BEGIN
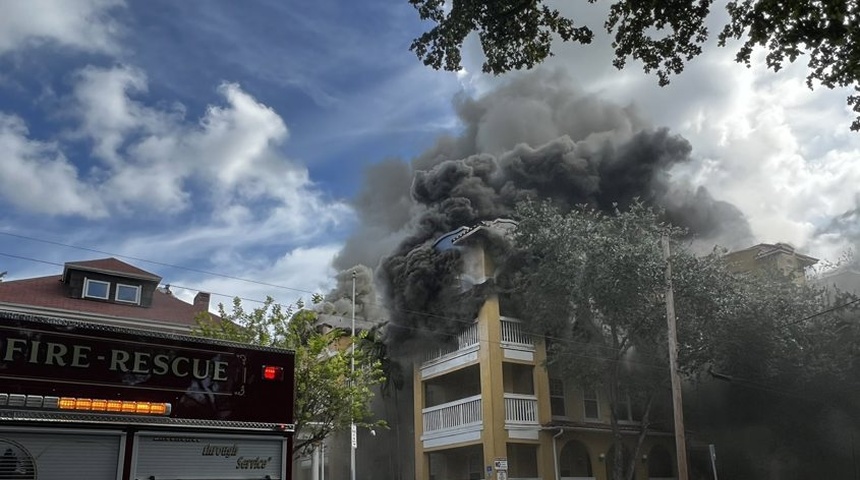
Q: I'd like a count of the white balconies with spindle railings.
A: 4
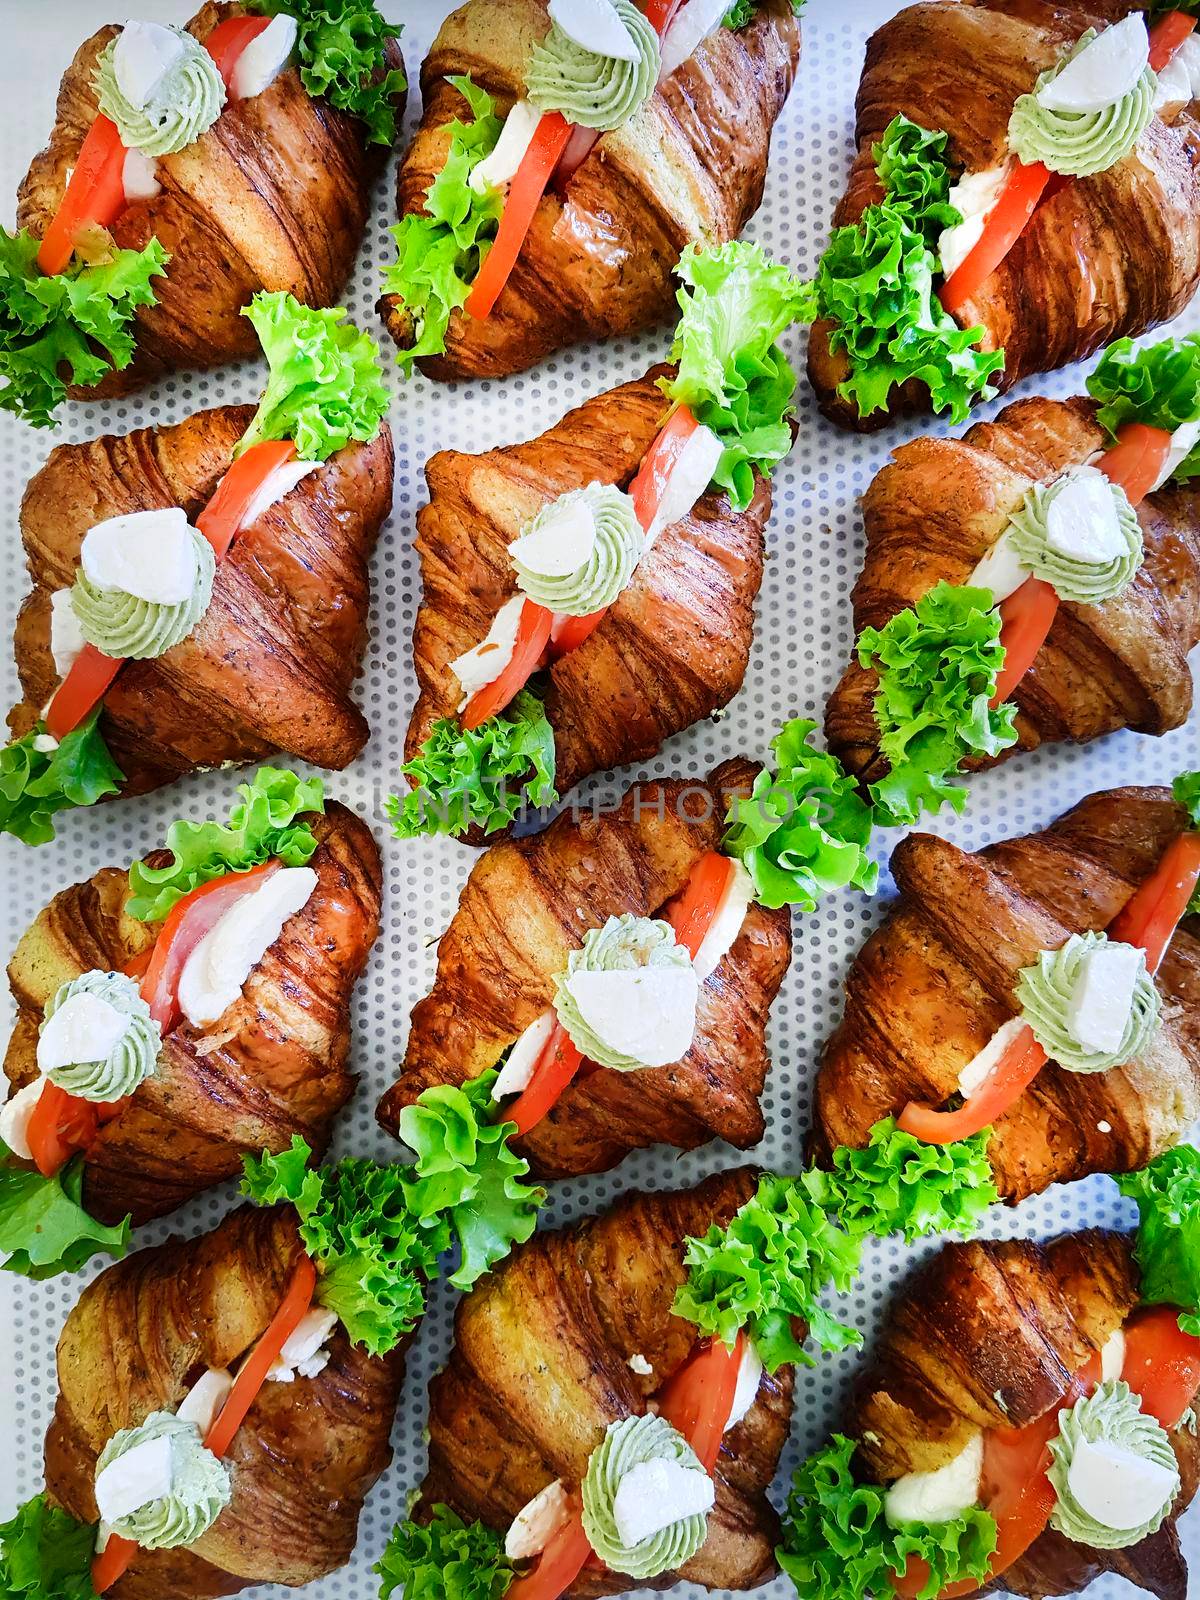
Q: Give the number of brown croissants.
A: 12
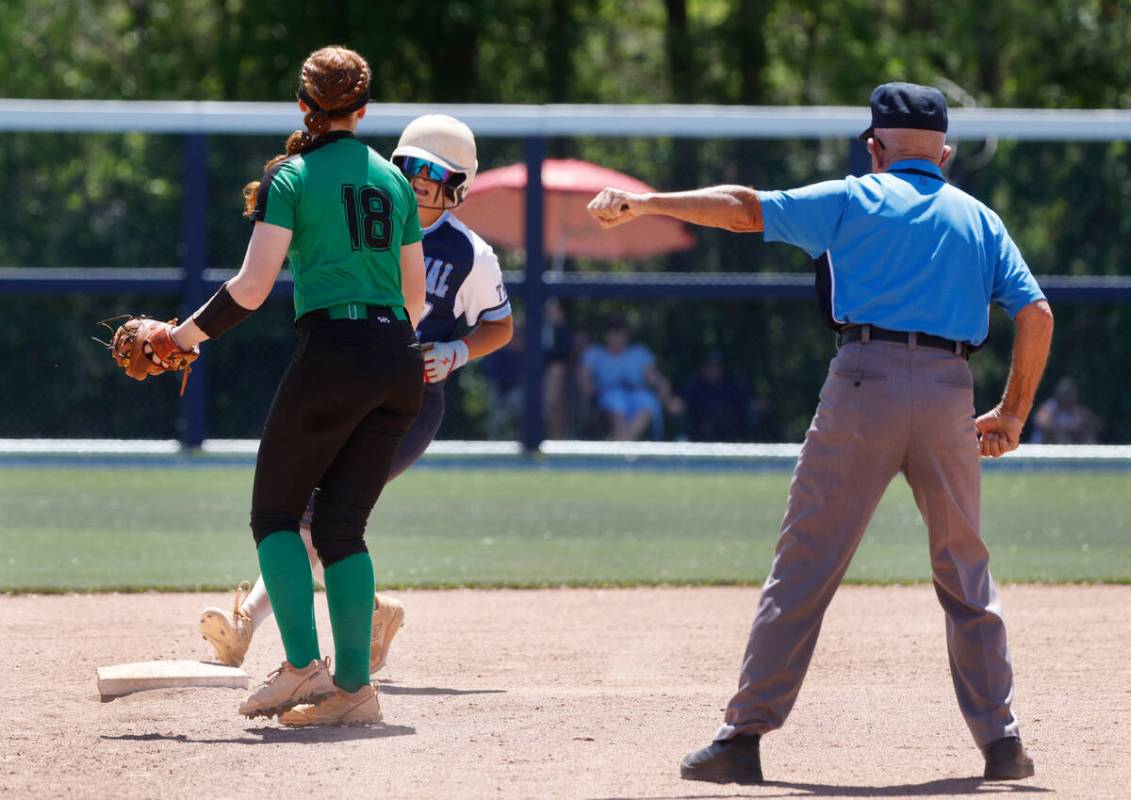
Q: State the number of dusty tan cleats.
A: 4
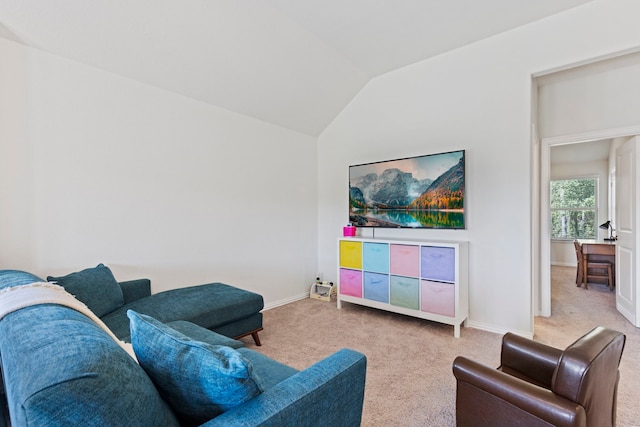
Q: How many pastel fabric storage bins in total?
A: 8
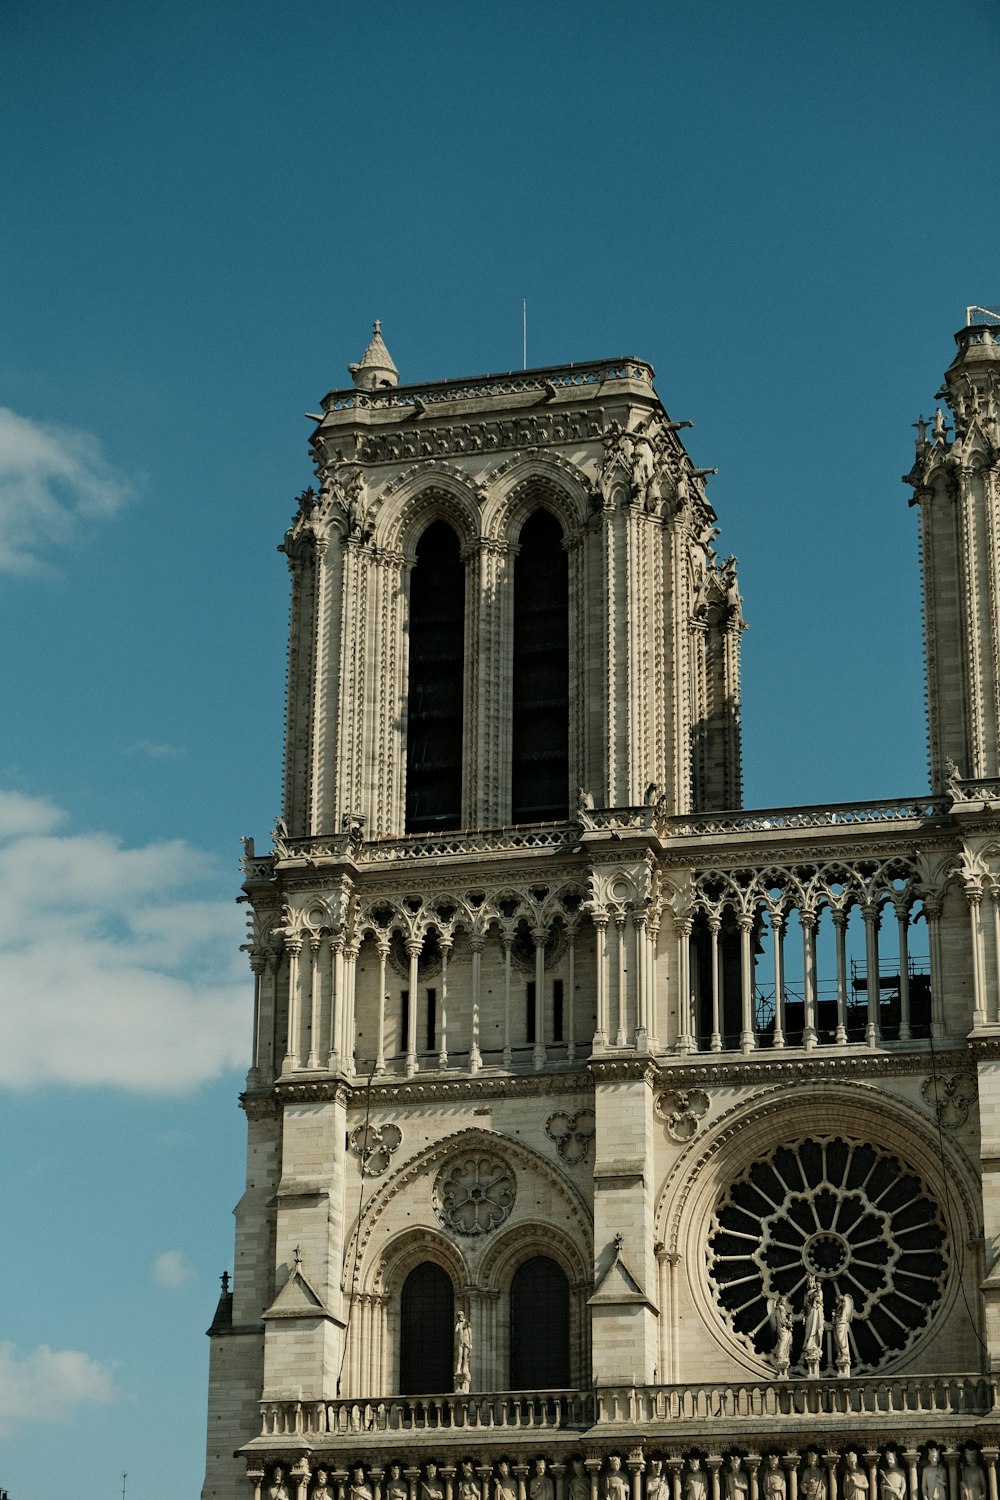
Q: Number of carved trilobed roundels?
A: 4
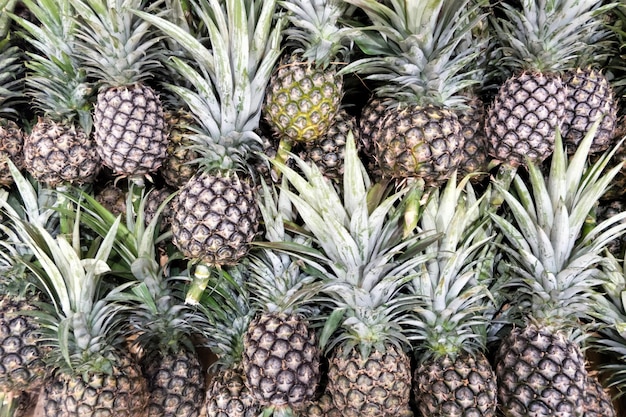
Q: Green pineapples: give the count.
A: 1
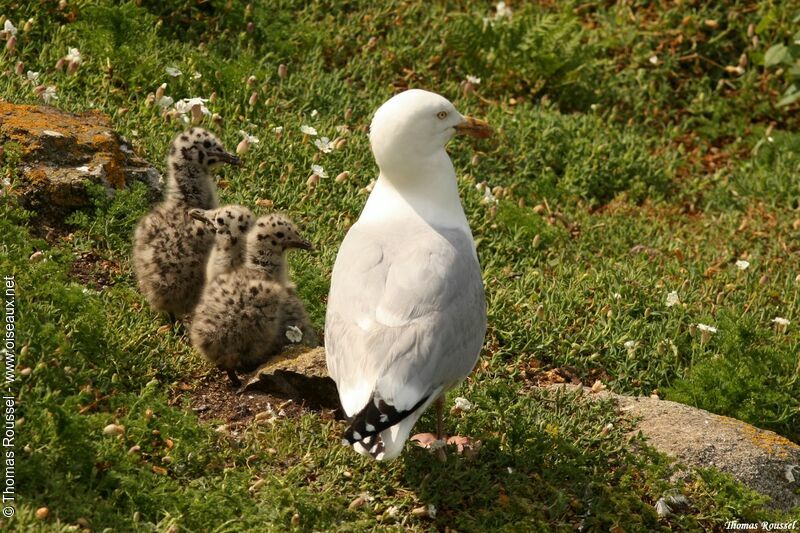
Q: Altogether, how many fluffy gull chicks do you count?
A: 3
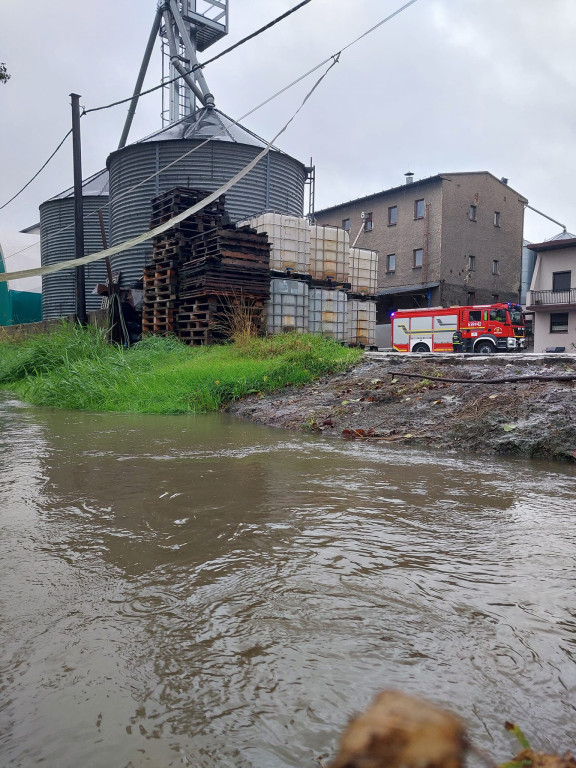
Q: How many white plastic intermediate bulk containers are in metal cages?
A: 6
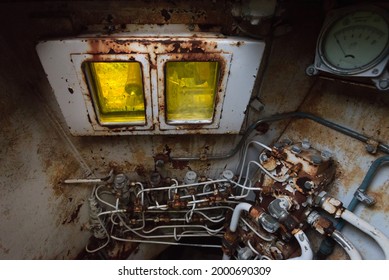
END
- _YOUR ASSIGNMENT_
Since the copy must exclude the pictures, transcribe only the text of the records, word for word.

- _SOLUTION TO THE EXERCISE_
Q: I'd like a count of the white balconies with spindle railings.
A: 4
Q: Give the number of brown croissants.
A: 12
Q: State the number of dusty tan cleats.
A: 4
Q: How many pastel fabric storage bins in total?
A: 8
Q: Number of carved trilobed roundels?
A: 4
Q: Green pineapples: give the count.
A: 1
Q: Altogether, how many fluffy gull chicks do you count?
A: 3
Q: How many white plastic intermediate bulk containers are in metal cages?
A: 6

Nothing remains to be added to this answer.